La varicela se transmite o bien a través del aire o por contacto directo con fluidos provenientes de lesiones cutáneas o con objetos infectados.

Síntomas de la varicela:
- Fiebre y malestar.
- Manchas pequeñas de color rojo oscuro por todo el cuerpo, que provocan picores. Las manchas se convierten en ampollas y más tarde en costras.
Entre las complicaciones que podría tener una varicela se encuentran la encefalitis, la meningitis y la infección bacteriana de la piel.
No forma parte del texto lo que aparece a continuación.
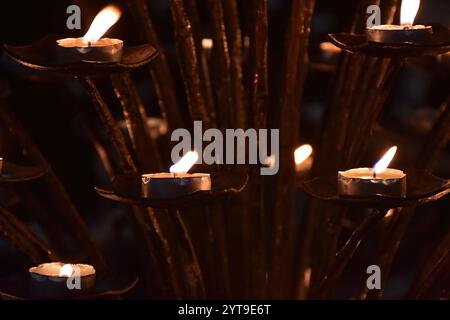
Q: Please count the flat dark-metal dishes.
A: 6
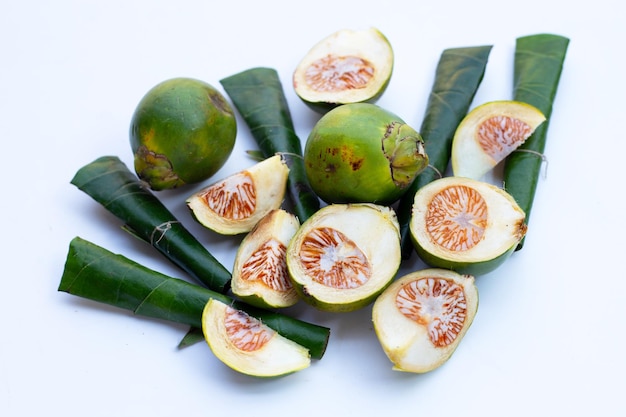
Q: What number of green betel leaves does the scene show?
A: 5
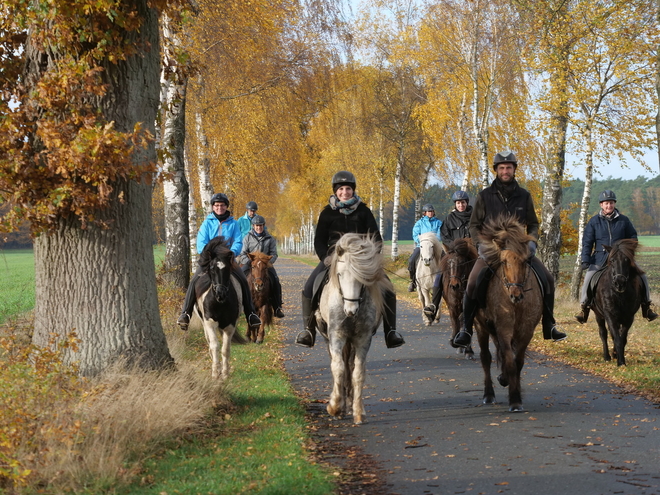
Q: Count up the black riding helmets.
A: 8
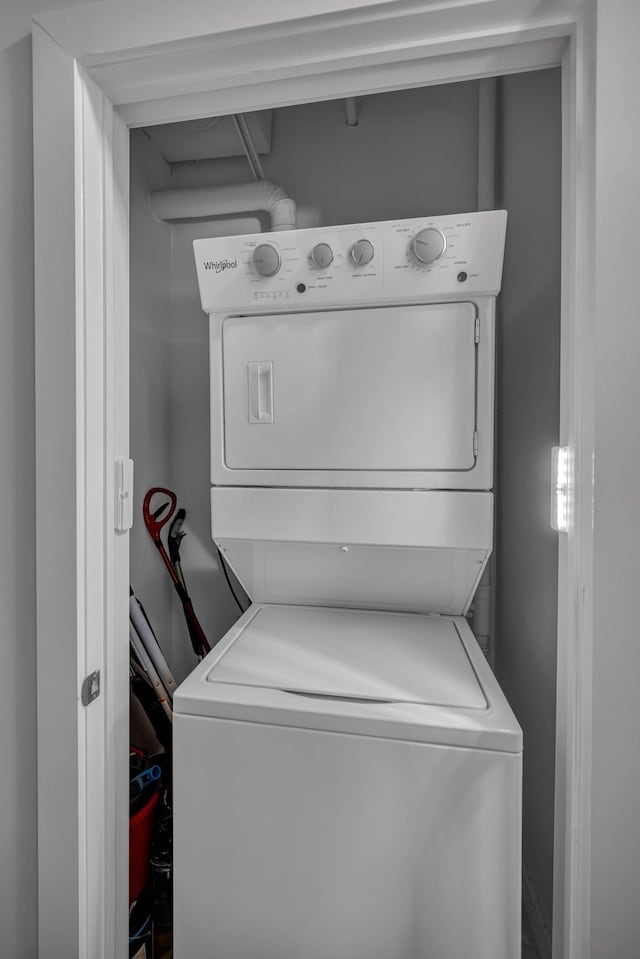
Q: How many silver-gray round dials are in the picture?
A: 4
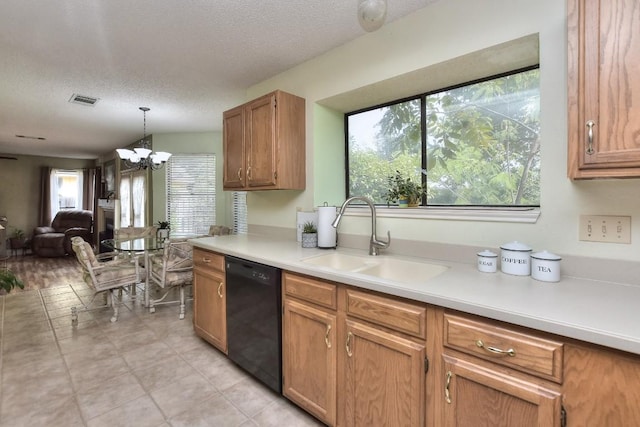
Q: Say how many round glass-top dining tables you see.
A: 1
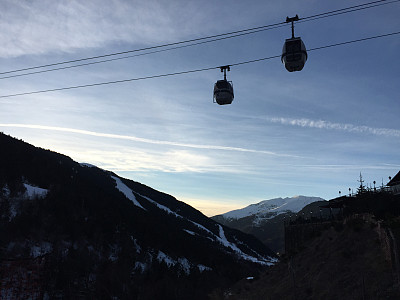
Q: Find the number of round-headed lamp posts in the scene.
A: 4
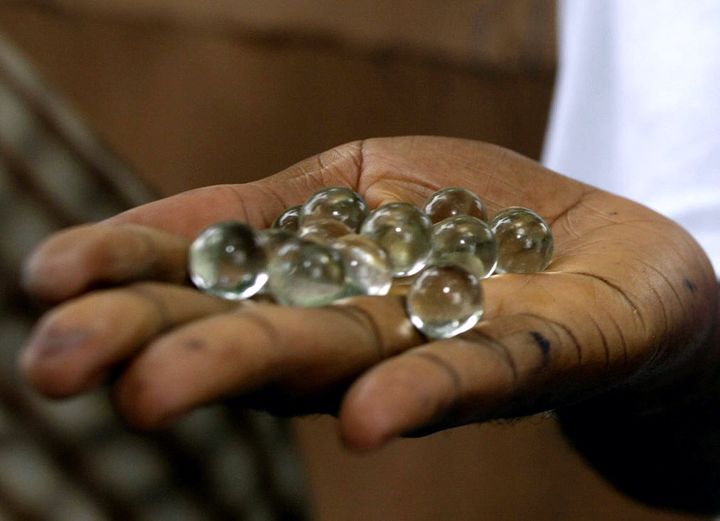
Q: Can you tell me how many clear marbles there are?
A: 12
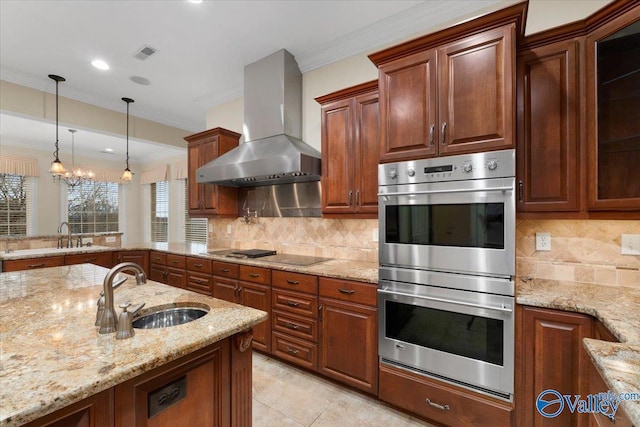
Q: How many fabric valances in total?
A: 4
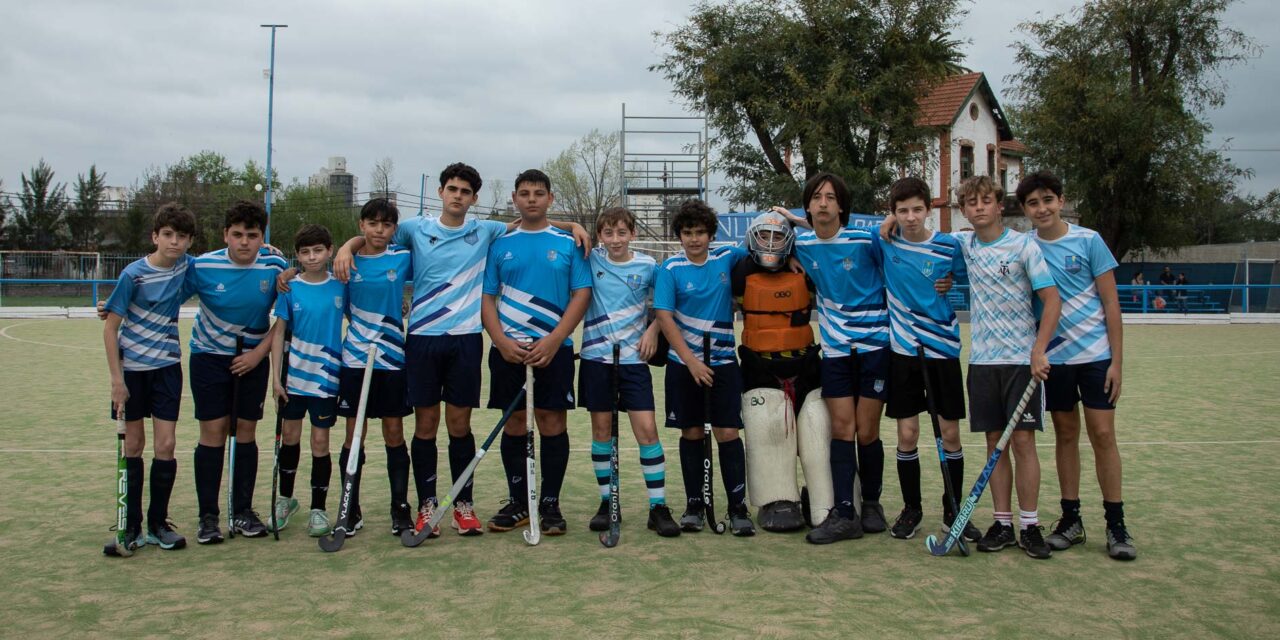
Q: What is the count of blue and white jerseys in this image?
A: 12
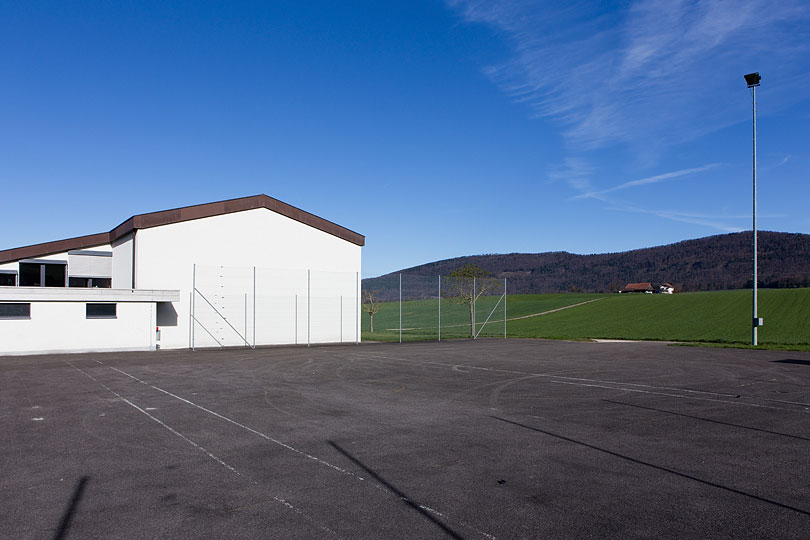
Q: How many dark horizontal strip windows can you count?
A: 2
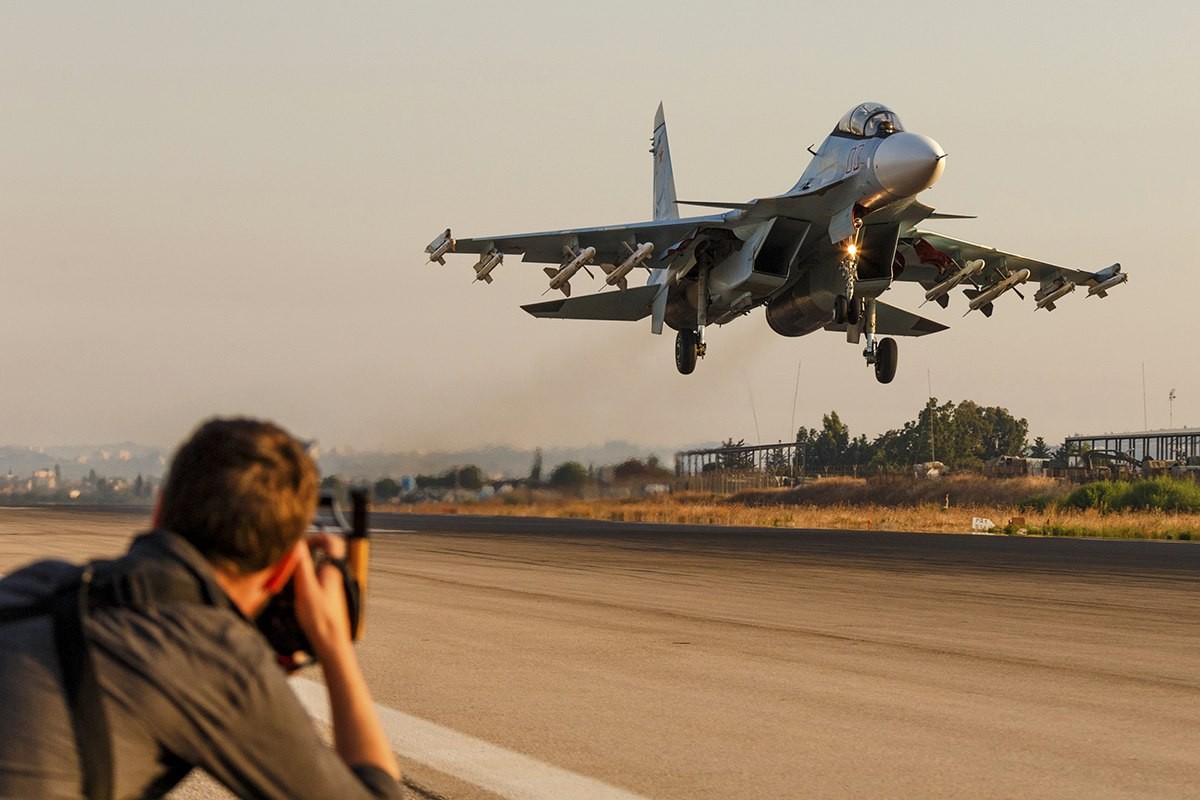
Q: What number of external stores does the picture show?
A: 8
La incubación del virus puede darse incluso tres semanas antes, y la enfermedad es contagiosa desde unos días antes de la erupción hasta que la última ampolla se acaba convirtiendo en costra.
Tratamiento de la varicela:
Para tratar la varicela no se suelen usar antibióticos. Se puede administrar inmunoglobulina zoster (ZIG) como prevención en niños que han estado en contacto con ella. También existe una vacuna específica para prevenirla y en muchos países ya está incluida en su calendario de vacunaciones.
La mayoría de los adultos son inmunes a la varicela, pero si una mujer embarazada la contrae durante los primeros meses de gestación, el feto corre peligro de tener el síndrome congénito de la varicela, que puede implicar daño cerebral, marcas en la piel, retraso en el crecimiento, etc. La inmunoglobulina zoster se administra a mujeres embarazadas que no hayan pasado la varicela y estén en contacto con otros enfermos.